═══ Records for processing ═══

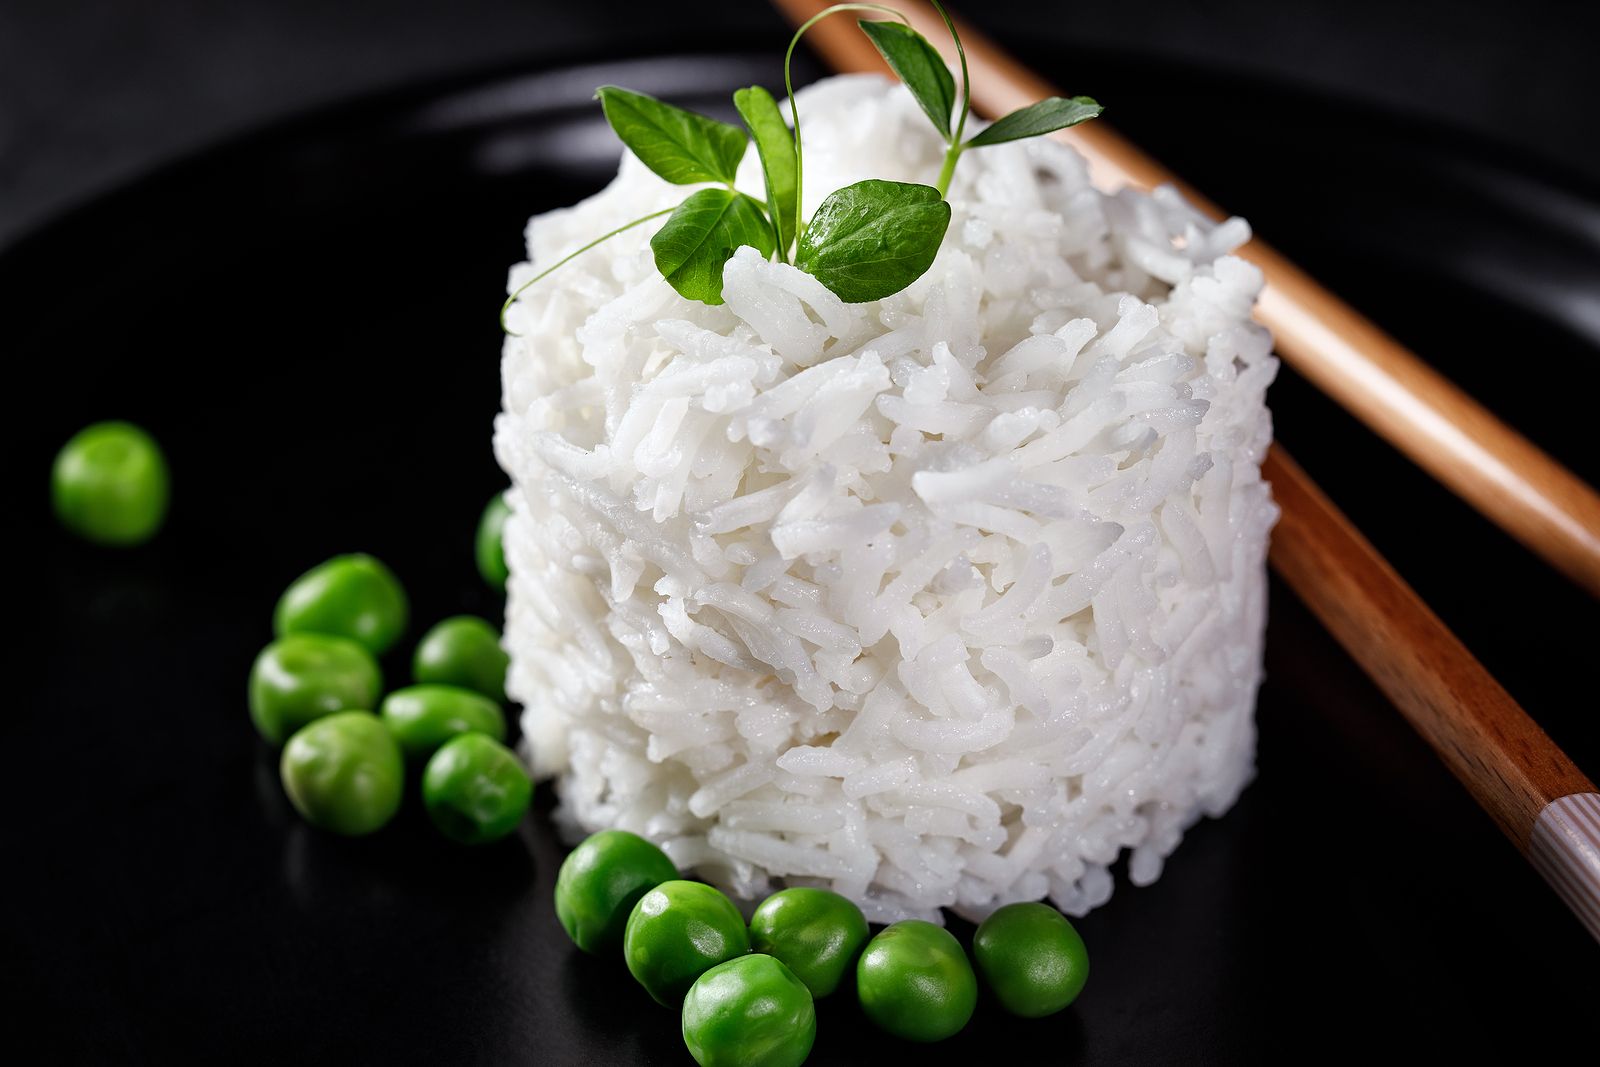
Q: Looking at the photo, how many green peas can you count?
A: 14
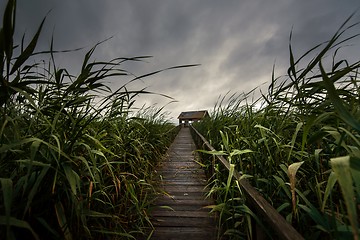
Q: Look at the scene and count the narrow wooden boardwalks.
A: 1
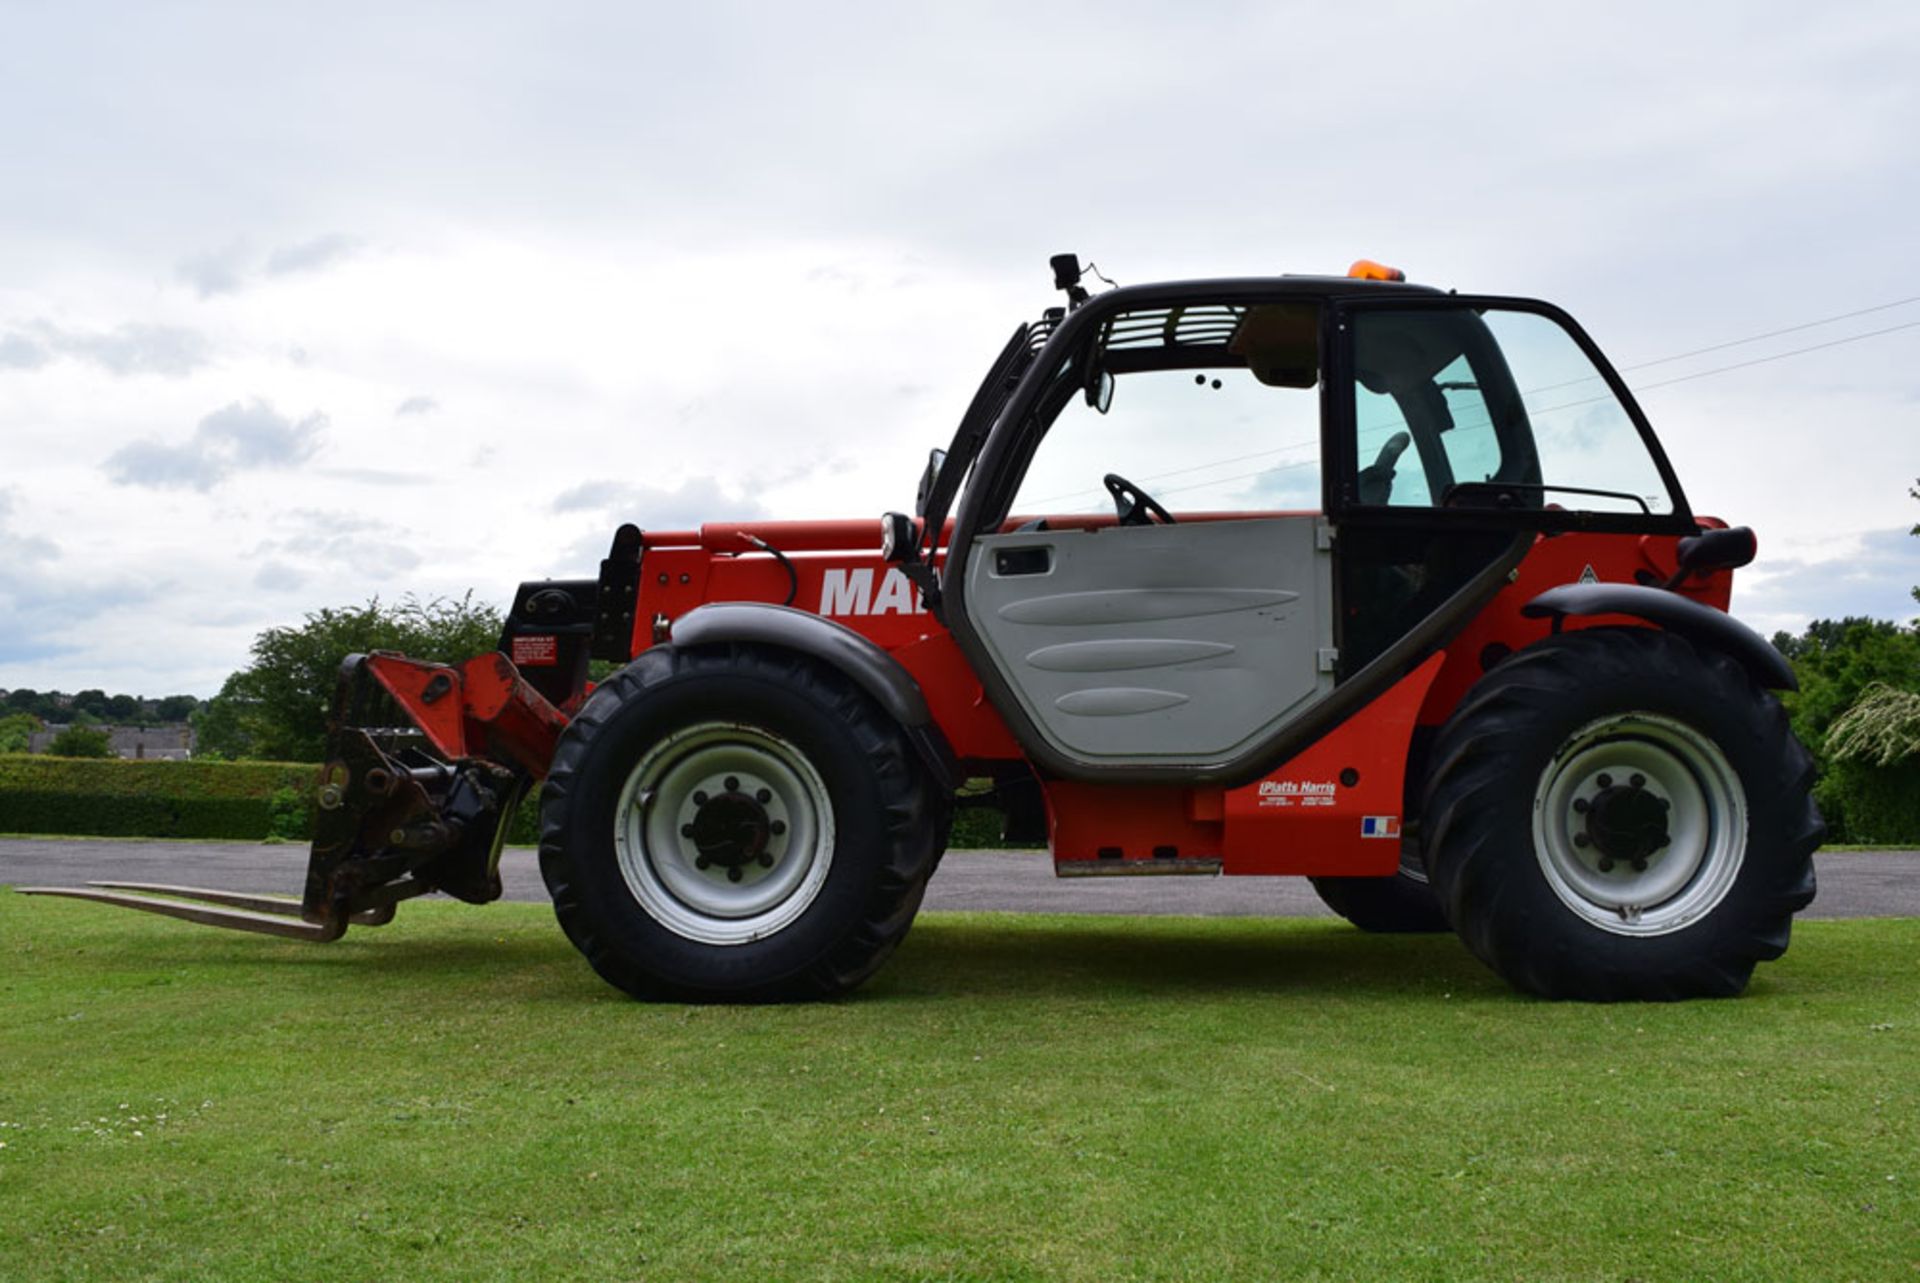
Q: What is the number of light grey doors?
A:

═══

Task requirements:
Set the listing above down again exactly, leaving pictures out.

Expected answer:
Q: Looking at the photo, how many green peas can you count?
A: 14
Q: Look at the scene and count the narrow wooden boardwalks.
A: 1
Q: What is the number of light grey doors?
A:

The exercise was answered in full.